**Exercise description**: From the entries below, please gather each line containing the string "boats".

**Input**:

▬▬▬▬▬▬▬▬▬▬

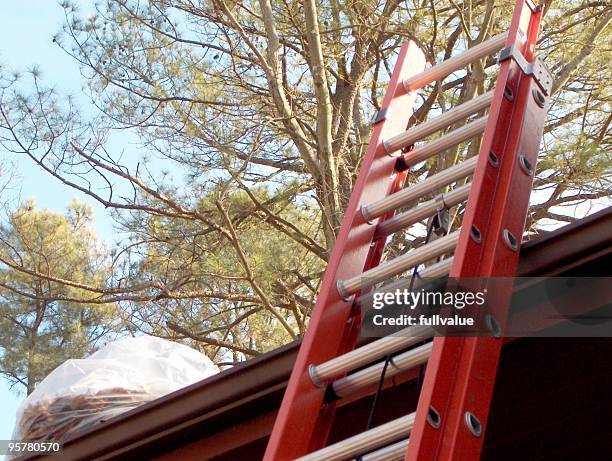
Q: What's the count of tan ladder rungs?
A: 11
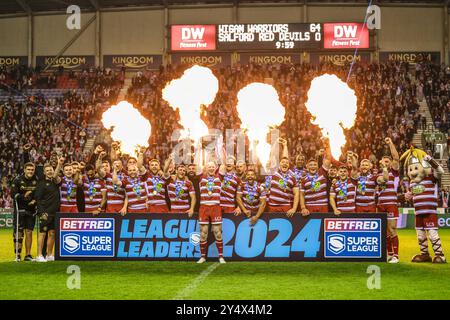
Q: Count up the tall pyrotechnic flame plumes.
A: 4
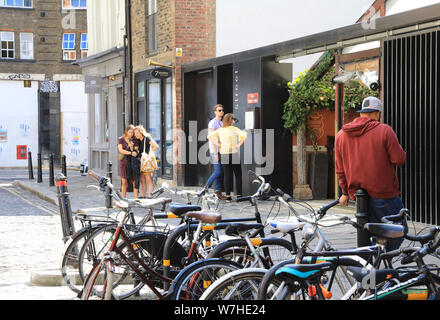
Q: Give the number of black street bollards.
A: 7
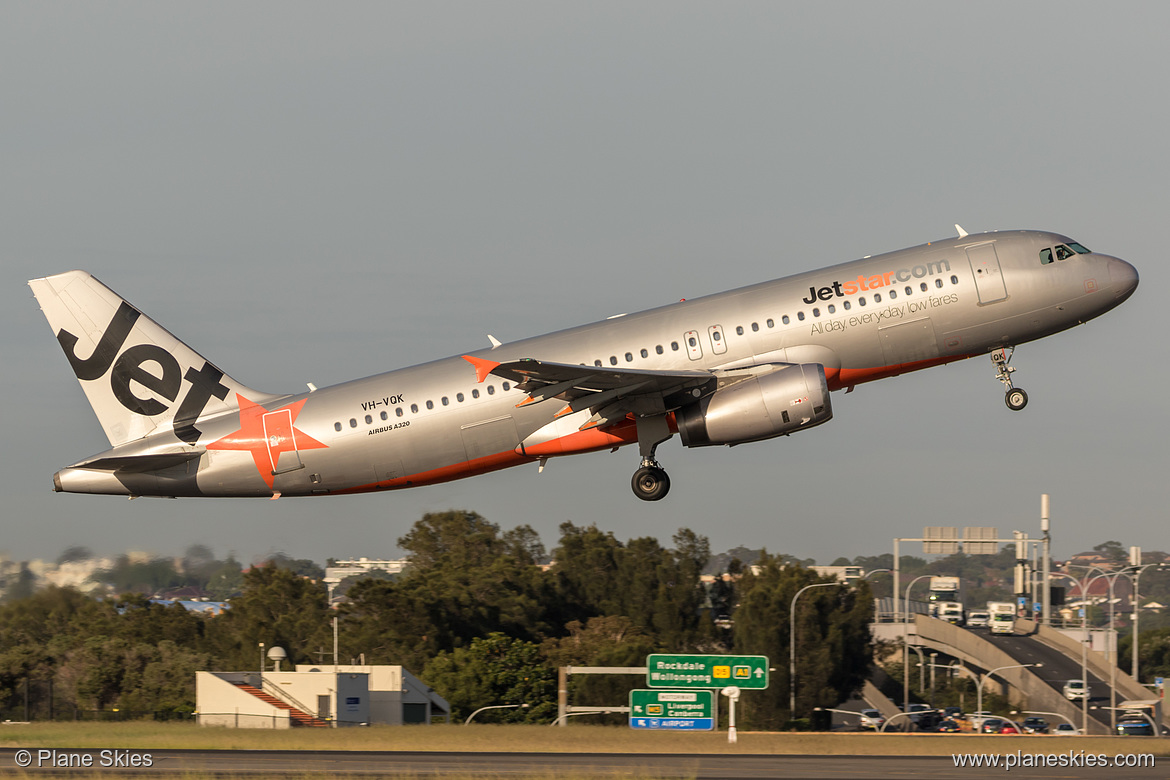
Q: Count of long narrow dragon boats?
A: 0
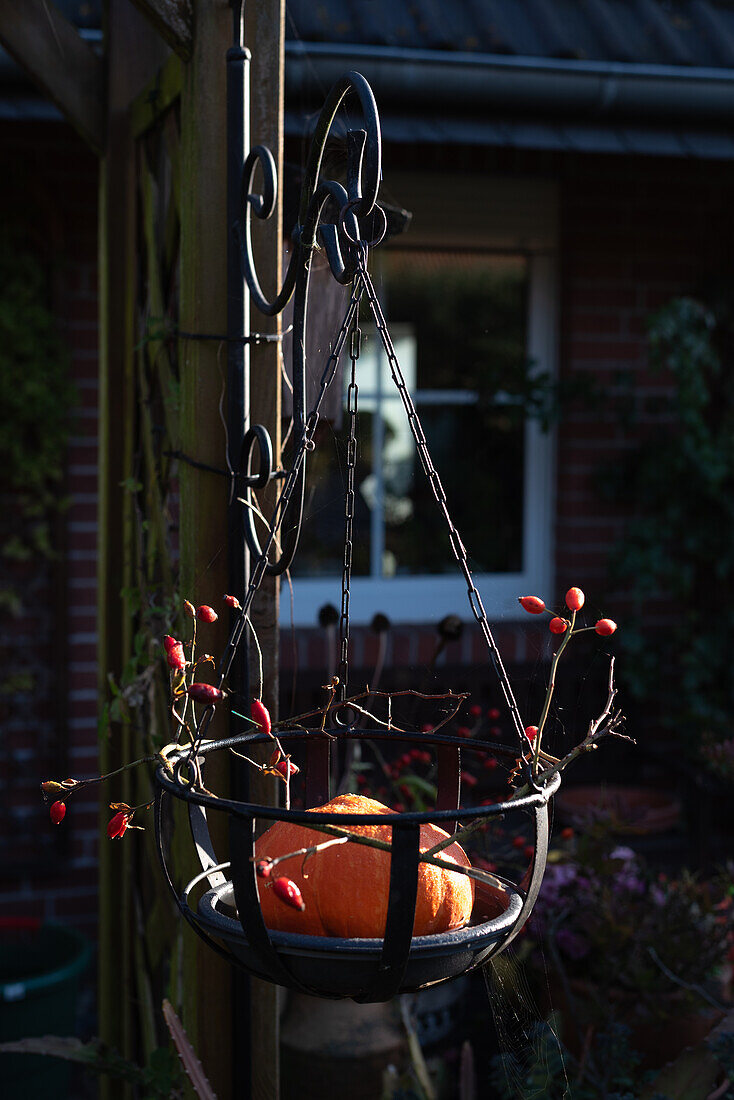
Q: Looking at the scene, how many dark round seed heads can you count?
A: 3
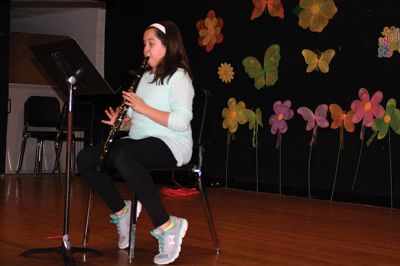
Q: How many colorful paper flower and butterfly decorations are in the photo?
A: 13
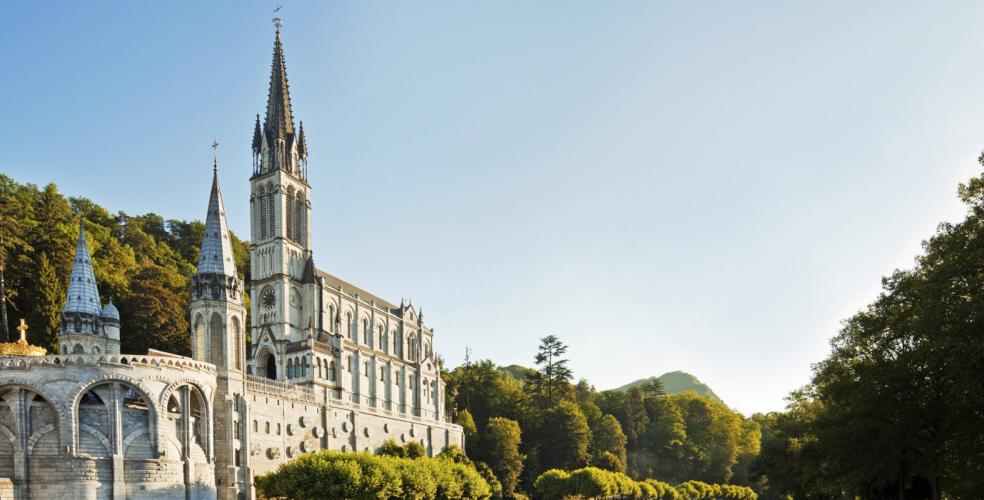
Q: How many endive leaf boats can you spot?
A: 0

▬▬▬▬▬▬▬▬▬▬

**Answer section**:
Q: Count of long narrow dragon boats?
Q: How many endive leaf boats can you spot?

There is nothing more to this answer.